In an ideal world, then, all automated testing should be done against the public interface of the SUT. If the application is a web application, testing should be done against the HTML and JavaScript. If the application is a mobile app, testing should be done somehow by automating user interaction against its GUI. In reality, these approaches to testing tend to be brittle, so instead, you can resort to subcutaneous testing.

Even if you're developing a reusable library, or a command-line executable, if you're doing something even moderately complex, you run into another problem: a combinatorial explosion of possible paths through the code. As J.B. Rainsberger explains much better than I can do, if you combine software modules (e.g. validation, business logic, data access, authentication and authorisation, caching, logging, etc) you can easily have tens of thousands distinct paths through a particular part of your software - all via a single entry point.

This isn't related to BDD, or business problems, or agile... It's a mathematical result. There's a reason the Test Pyramid looks like it does.

When you combine a procedure with four distinct paths with another with five paths, the number of possible paths isn't (4 + 5 =) nine; it's (4 * 5 =) twenty. As you combine units together, you easily reach tens of thousands distinct paths through your software. (This is basic combinatorics).

You aren't going to write tens of thousands of automated tests.

In the ideal world, we would like to only test the behaviour of software against its public interface. In the real world, we have to separate any moderately complex software into modules, and instead test the behaviour of those modules in isolation. This prevents the combinatorial explosion.

If you cut up your software in an appropriate manner, you'll get modules that are independent of each other. Many books and articles have been written about how to do this. You've probably heard about Layered Application Architecture, Hexagonal Architecture, or Ports and Adapters. The recent interest related to microservices is another (promising) attempt at factoring code into smaller units.

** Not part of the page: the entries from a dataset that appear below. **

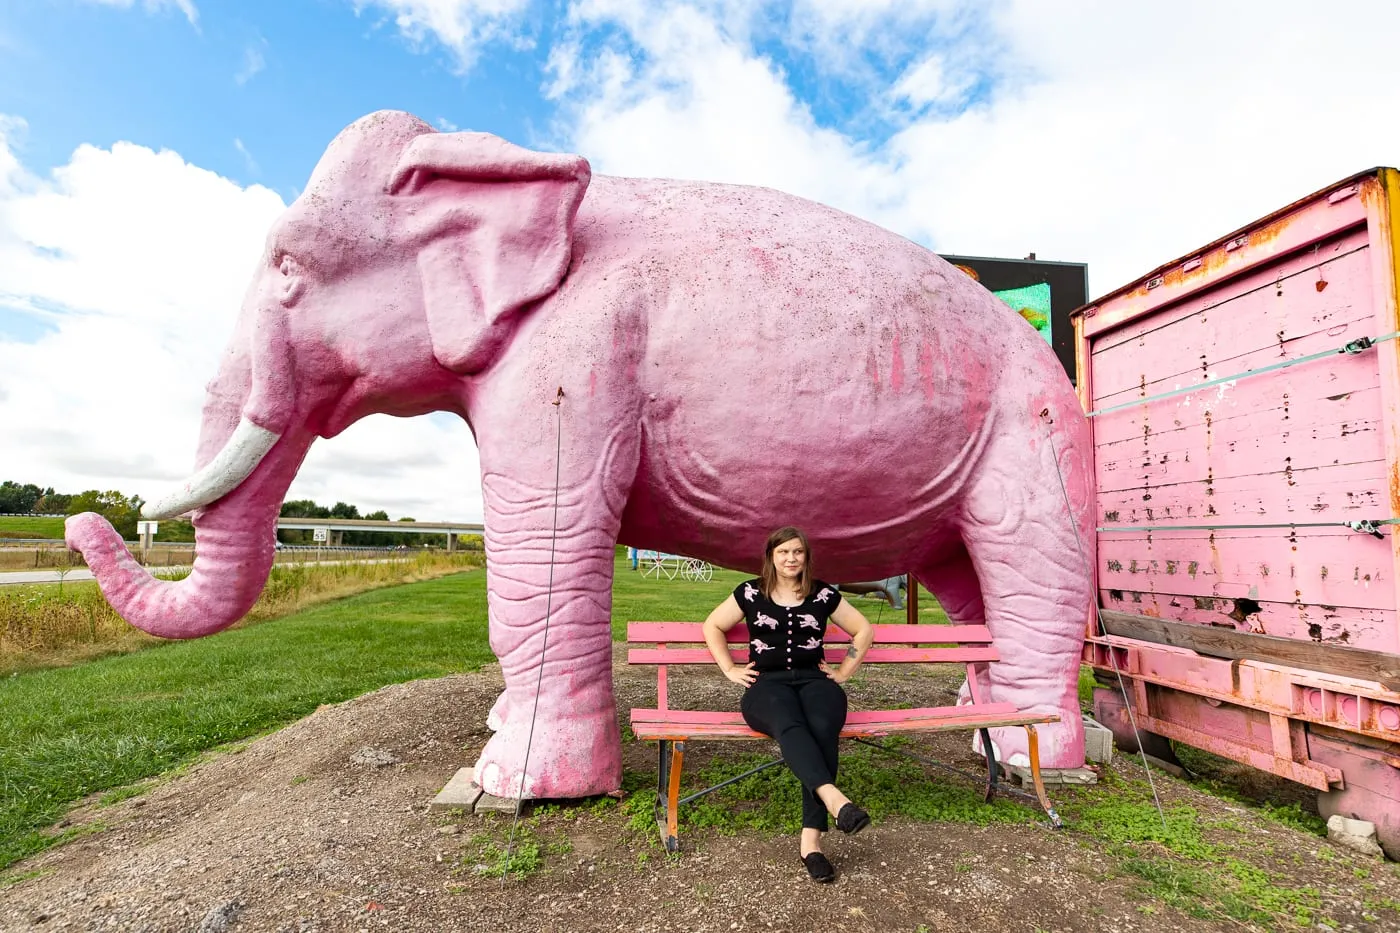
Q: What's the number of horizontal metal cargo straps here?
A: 2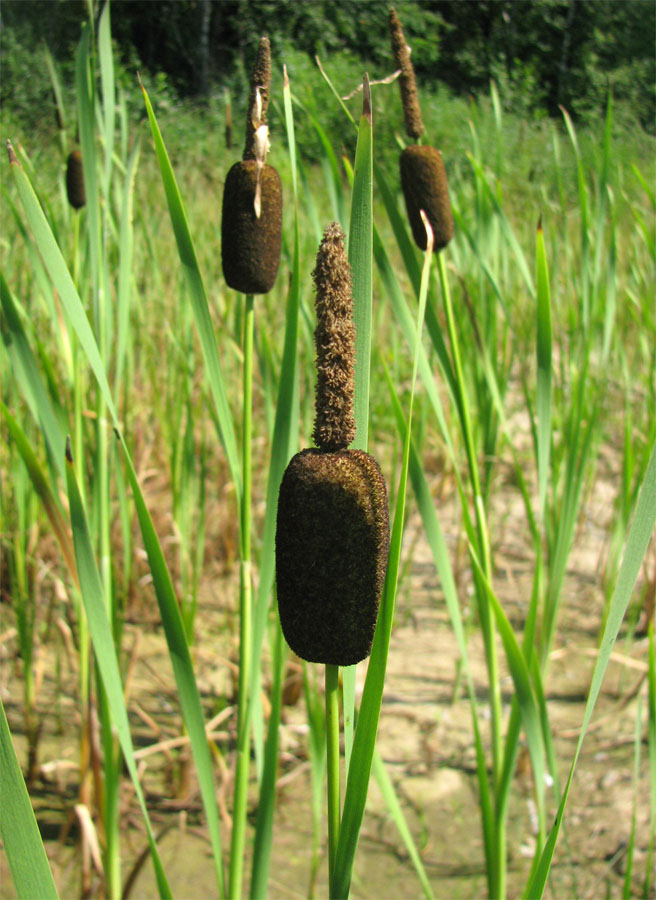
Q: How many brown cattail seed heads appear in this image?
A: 4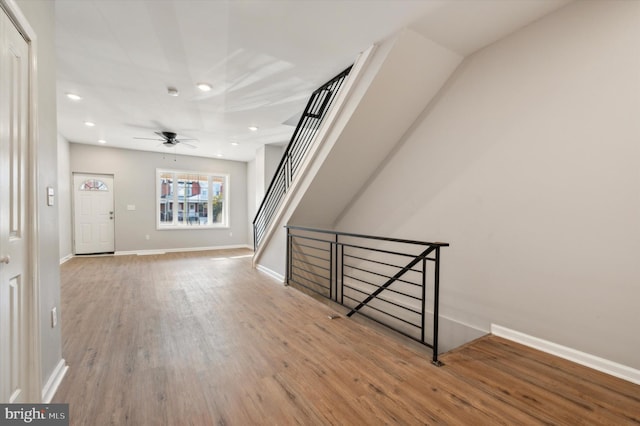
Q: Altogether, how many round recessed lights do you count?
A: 7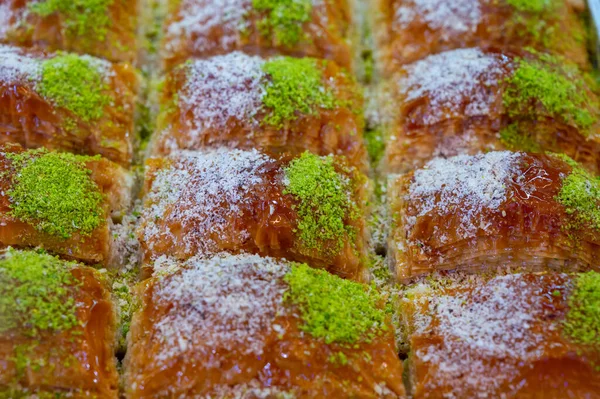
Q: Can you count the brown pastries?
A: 12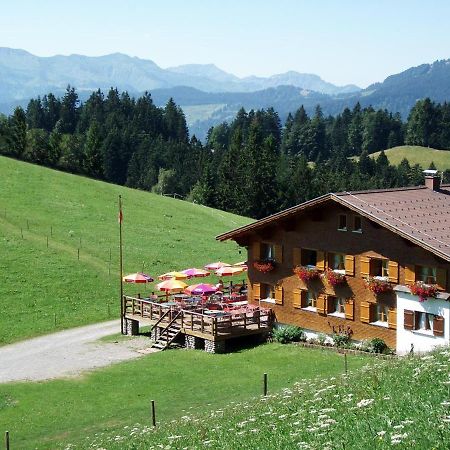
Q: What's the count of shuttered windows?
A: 10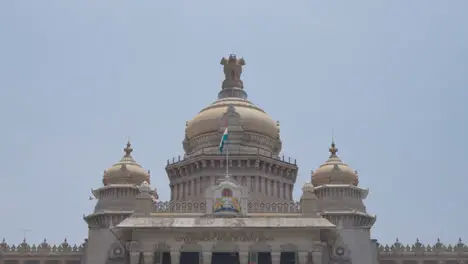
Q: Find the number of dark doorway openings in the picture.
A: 5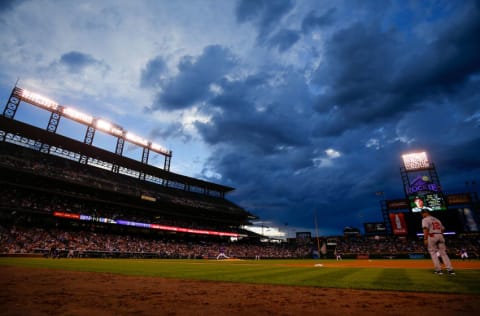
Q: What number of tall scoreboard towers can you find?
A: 1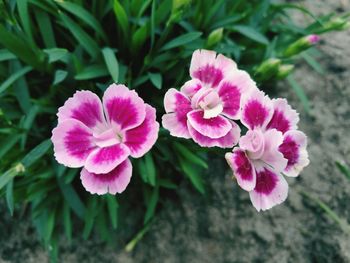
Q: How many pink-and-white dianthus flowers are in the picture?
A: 3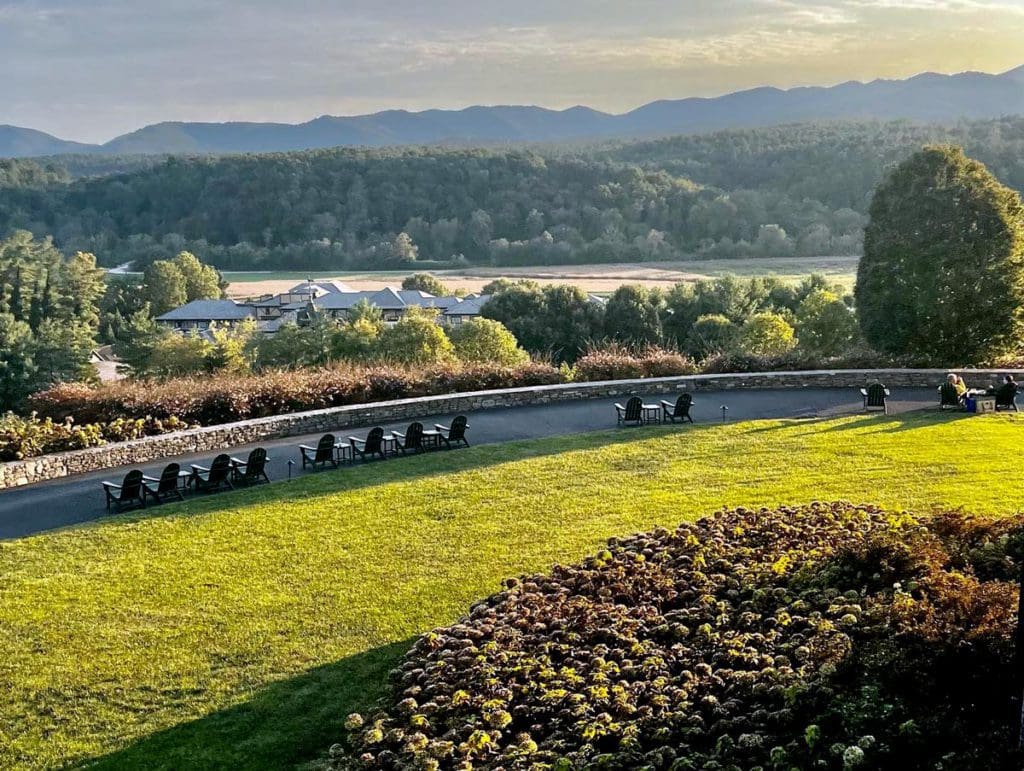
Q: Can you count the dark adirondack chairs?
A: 13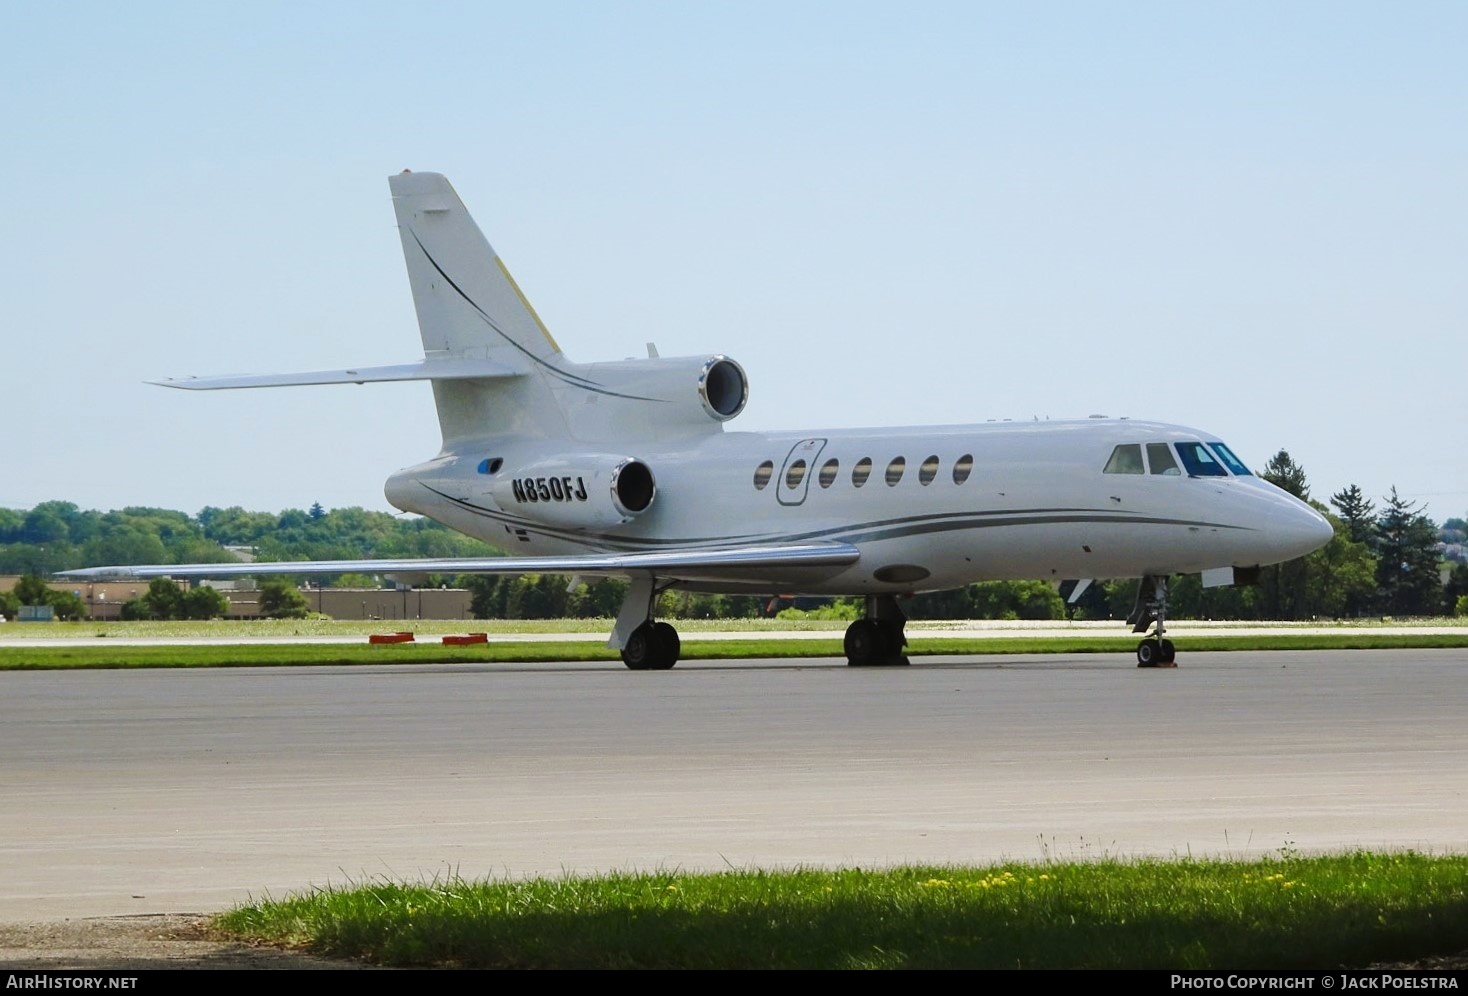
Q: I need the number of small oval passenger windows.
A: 7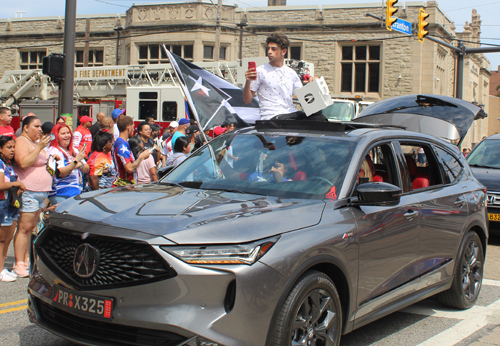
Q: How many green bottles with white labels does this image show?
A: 0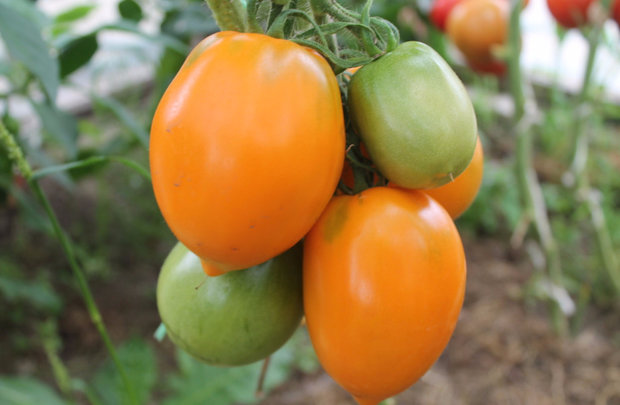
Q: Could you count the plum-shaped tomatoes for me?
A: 5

You still need to care about the behaviour of those modules. Splitting up your software doesn't change the overall purpose of the software (whatever that is).

Internals #

When I do code reviews, often the code is already factored into separate concerns, but internal classes are everywhere. What could be the reason for that?

When I ask, answers always fall into one of two categories:

  • Members (or entire classes) are poorly encapsulated, so the developers don't want to expose these internals for fear of destabilising the system.
  • Types or members are kept hidden in order to protect the code base from backwards compatibility issues.
The first issue is easy to deal with. Consider a recent example:

private void CalculateAverage()
{
    this.average =
        TimeSpan.FromTicks(
            (long)this.durations.Average(ts => ts.Ticks));
}

This CalculateAverage method is marked private because it's unsafe to call it. this.durations can be null, in which case the method would throw an exception. It may feel like a solution to lock down the method with an access modifier, but really it only smells of poor encapsulation. Instead, refactor the code to a proper, robust design.

There are valid use cases for the private and internal access modifiers, but the majority of the time I see private and internal code, it merely smells of poor design. If you change the design, you could make types and members public, and feel good about it.

The other issue, concerns about compatibility, can be addressed as well. In any case, for most developers, this is essentially a theoretical issue, because most code written isn't for public consumption anyway. If you also control all consumers of your API, you may not need to worry about compatibility. If you need to change the name of a class, just let your favourite refactoring tool do this for you, and all is still good. (I'd still recommend that you should adopt a Ranger approach to your Zoo software, but that's a different topic.)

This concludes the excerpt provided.